Cetirizine hydrochloride in combination with pseudoephedrine has been shown to increase the number of fetal skeletal malformations (rib distortions) and variants (unossified sternebrae) in rats when given orally in a fixed-combination ratio at a dosage of 6/154 mg/kg (approximately 5 times the maximum recommended adult dosage on a mg/m basis). These effects were not observed at a dosage of 1.6/38 mg/kg (approximately the maximum recommended adult dosage on a mg/m basis). Reproduction studies in rabbits using cetirizine hydrochloride and pseudoephedrine hydrochloride in a fixed-combination ratio at a dosage of up to 6/154 mg/kg (approximately 10 times the maximum recommended adult dosage on a mg/m basis) have not revealed evidence of harm to the fetus. There are no adequate and controlled studies to date using cetirizine hydrochloride and pseudoephedrine hydrochloride in pregnant women, and the fixed combination should be used during pregnancy only when the potential benefits justify the possible risks to the fetus.

Fertility

In a fertility and general reproductive performance study in mice, oral cetirizine hydrochloride did not impair fertility at dosages of 64 mg/kg daily (about 25 times the maximum recommended daily dosage in adults on a mg/m basis). In a reproductive study in rats, oral cetirizine hydrochloride and pseudoephedrine did not impair fertility in a fixed combination at a dosage of 6/154 mg/kg (approximately 5 times the maximum recommended adult dosage on a mg/m basis.

Lactation

In lactating beagles, about 3% of a cetirizine dose was distributed in milk. In mice, cetirizine caused retarded pup weight gain during lactation when dams were receiving a cetirizine hydrochloride dosage of 96 mg/kg daily (about 40 times the maximum recommended daily dosage in adults on a mg/m basis). In rats, cetirizine hydrochloride and pseudoephedrine hydrochloride caused retarded pup weight gain and decreased viability during lactation when administered orally to dams in fixed combination at a dosage of 6/154 mg/kg (approximately 5 times the maximum recommended adult dosage on a mg/m basis) but not when administered at a dosage of 1.6/38 mg/kg (approximately the maximum recommended adult dosage on a mg/m basis). Cetirizine is distributed into human milk. Pseudoephedrine also distributes into human milk.Therefore, use of cetirizine hydrochloride alone or in combination with pseudoephedrine hydrochloride in nursing women is not recommended.

Drug Interactions

Because cetirizine is metabolized only minimally in the liver and is excreted mainly unchanged in urine, the drug may have a low potential for adverse drug interactions associated with metabolic enzyme systems.

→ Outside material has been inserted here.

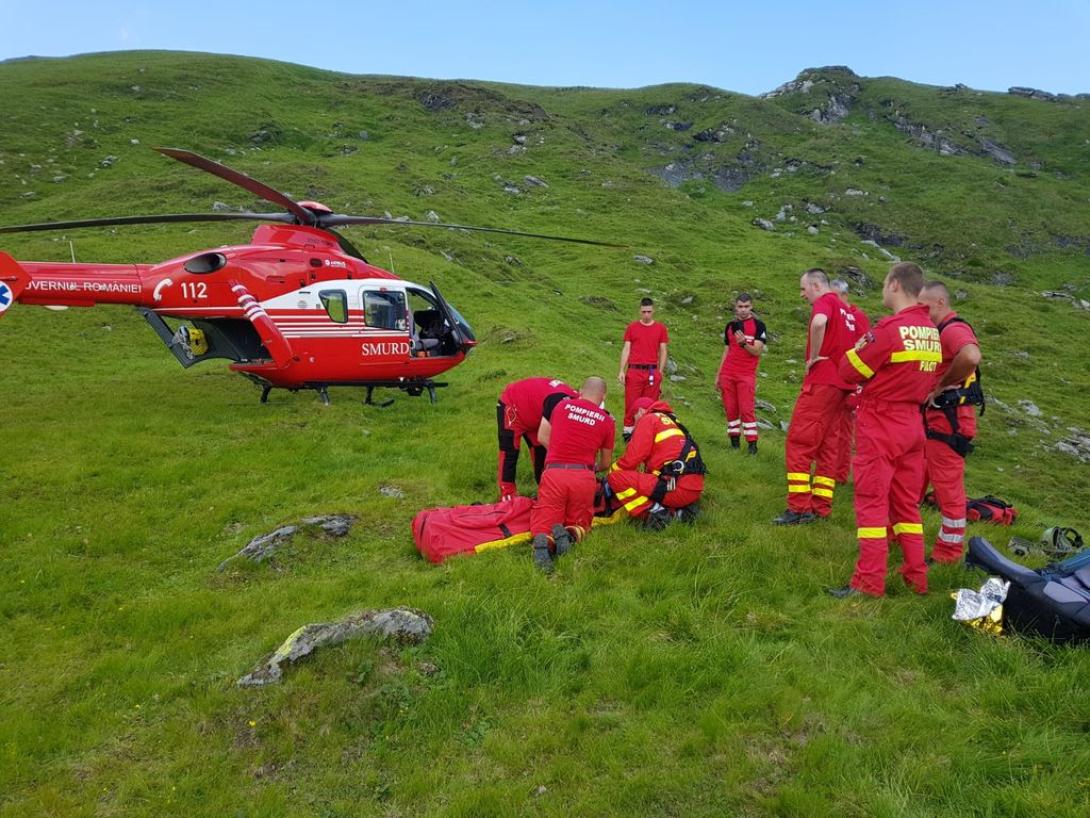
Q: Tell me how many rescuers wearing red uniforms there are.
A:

Drugs Affecting Hepatic Microsomal Enzymes

Concomitant administration of cetirizine hydrochloride with drugs known to inhibit cytochrome P-450 microsomal enzymes (e.g., azithromycin, erythromycin, ketoconazole) has not been associated with clinically important changes in ECG parameters (e.g., QTc intervals), and no clinically important interactions have been reported in patients receiving cetirizine concomitantly with azithromycin, erythromycin, or ketoconazole. Although concomitant administration of cetirizine hydrochloride (20 mg daily) with ketoconazole (400 mg daily) has been associated with prolongation of the QTc interval (with an increase of 17.4 msec), such increase is not considered clinically important.

CNS Depressants

Concomitant use of cetirizine hydrochloride with CNS depressants (e.g., alcohol, sedatives, tranquilizers) may result in additive CNS depression (e.g., increased drowsiness); therefore, such concomitant use should be avoided.

Other Drugs

No interactions were observed in pharmacokinetic interaction studies when cetirizine was used concomitantly with pseudoephedrine or antipyrine. A 16% decrease in the clearance of cetirizine was observed in a multiple-dose study when theophylline (400 mg given once daily for 3 days) was administered with cetirizine hydrochloride (20 mg given once daily for 3 days); disposition of theophylline was not altered by the concomitant administration with cetirizine.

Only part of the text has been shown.